COURT OF APPEALS DECISION DATED AND RELEASED July
6, 1995 |
NOTICE |
A party may file with the Supreme Court a petition to review an
adverse decision by the Court of Appeals.
See § 808.10 and Rule 809.62,
Stats. |
This opinion is subject to further editing. If published, the official version will appear in the bound
volume of the Official Reports. |
No. 94-0955
STATE OF WISCONSIN IN
COURT OF APPEALS
IN THE
MATTER OF THE
GUARDIANSHIP
OF JENAE K. S.:
HOWARD
M.,
Appellant,
v.
JEAN
R.,
Respondent.
APPEAL
from an order of the circuit court for Dodge County: JOSEPH E.
SCHULTZ, Judge. Affirmed.
Before
Dykman, Sundby, and Vergeront, JJ.
DYKMAN,
J. Howard M. appeals from an order
which terminates his guardianship of a child, Jenae K.S., and transfers her to
the custody of her mother, Jean R. The
first issue is the appropriate standard of review for deciding custody when a
guardianship is terminated and a custody contest develops between the child's
parent and a third party, in this case, the guardian. The second issue is whether sufficient evidence supported the
trial court's finding that there were no compelling circumstances making it
appropriate to award custody to a third party, Howard.
We
conclude that when a guardianship is terminated, a parent is entitled to
custody of a child unless the trial court finds that the parent is unfit or
compelling reasons exist for awarding custody to a third party. We also conclude that the evidence was
sufficient to support the trial court's finding that no compelling reasons existed
for awarding custody of Jenae to Howard.
We therefore affirm.
STANDARD OF REVIEW
Though modification of
custody determinations are reviewed for an erroneous exercise of discretion, In
re Stephanie R.N., 174 Wis.2d 745, 764-66, 498 N.W.2d 235, 241-42
(1993), this case does not involve a custody dispute between two parents, but
between a parent and a third party.
Whether a parent is "unfit" or whether "compelling
reasons" exist to award custody to a third party is a mixed question of
fact and law. We separate mixed
questions of fact and law into two components, reviewing disputed issues of
material fact under § 805.17(2), Stats.,[1]
and reviewing the legal issues de novo. DOR v. Exxon Corp., 90 Wis.2d 700, 713, 281 N.W.2d 94, 101
(1979), aff'd, 447 U.S. 207 (1980).
BACKGROUND
On
June 20, 1984, Jean gave birth to a daughter, Jenae. Jean was not married to Jenae's father, and never heard from him
or saw him after she told him that she was pregnant. In 1985, Jean moved to Beaver Dam, Wisconsin. She relied upon her sister, Rita, and her
sister's partner, Howard, for child care while she worked. Jenae resided with Howard and Rita during
the weekdays and on some weekends.
In
1988, Jean and Jenae moved to Crandon, Wisconsin, to live with William R., but
after a brief time, Jean returned Jenae to Howard. In 1989, Jean married William.
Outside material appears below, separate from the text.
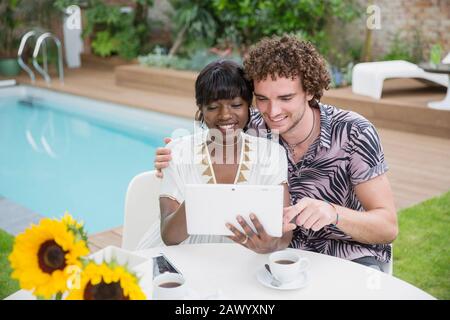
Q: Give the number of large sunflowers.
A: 2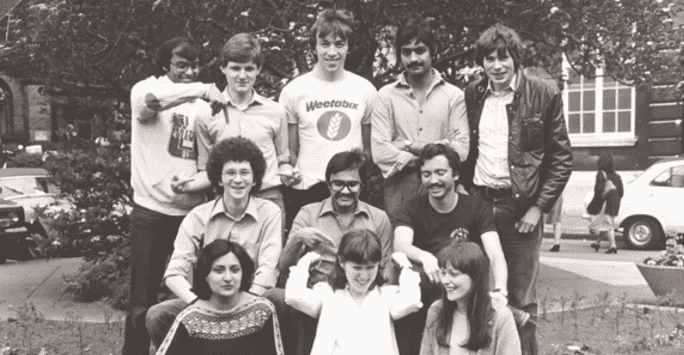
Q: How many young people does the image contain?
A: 11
Later that year, Jean petitioned the trial court, asking that Howard be
appointed Jenae's guardian. She did
this because of difficulties Howard was experiencing in obtaining medical
attention for Jenae and because Jenae was about to begin school.
The
parties agree that Jean and Jenae maintained a relationship during Howard's
guardianship although they differ as to the extent and quality of that
relationship. Howard provided all of
Jenae's financial support although Jean claims that she offered financial help
which he refused.
In
September 1992, Jean petitioned the trial court, asking that the guardianship
be terminated. The court appointed a
guardian ad litem, and Jean, Jenae and Howard underwent various psychological
evaluations. The court held a hearing
on Jean's petition in August 1993 at which Jean, Rita and Jenae testified. The record also contains the reports of
several professionals. On March 1,
1994, the court determined that Jean was a fit parent and that no compelling
reasons existed to award custody to Howard, a third party. Accordingly, it terminated the guardianship
and transferred custody of Jenae to Jean.
Howard appeals.
DECISION
Jean
relies upon Barstad v. Frazier, 118 Wis.2d 549, 568-69, 348
N.W.2d 479, 489 (1984), to support the trial court's order. In Barstad, the supreme court
said:
We conclude that
the rule to be followed in custody disputes between parents and third parties
is that a parent is entitled to custody of his or her children unless the
parent is either unfit or unable to care for the children or there are
compelling reasons for awarding custody to a third party. Compelling reasons include abandonment,
persistent neglect of parental responsibilities, extended disruption of
parental custody, or other similar extraordinary circumstances that would
drastically affect the welfare of the child.
If the court finds such compelling reasons, it may award custody to a
third party if the best interests of the children would be promoted thereby.
(Citation and footnote omitted.)
Howard
asserts that Barstad involved an initial custody determination,
not a reevaluation of custody as is involved in the instant case. He notes that § 767.325(1)(b), Stats.,[2]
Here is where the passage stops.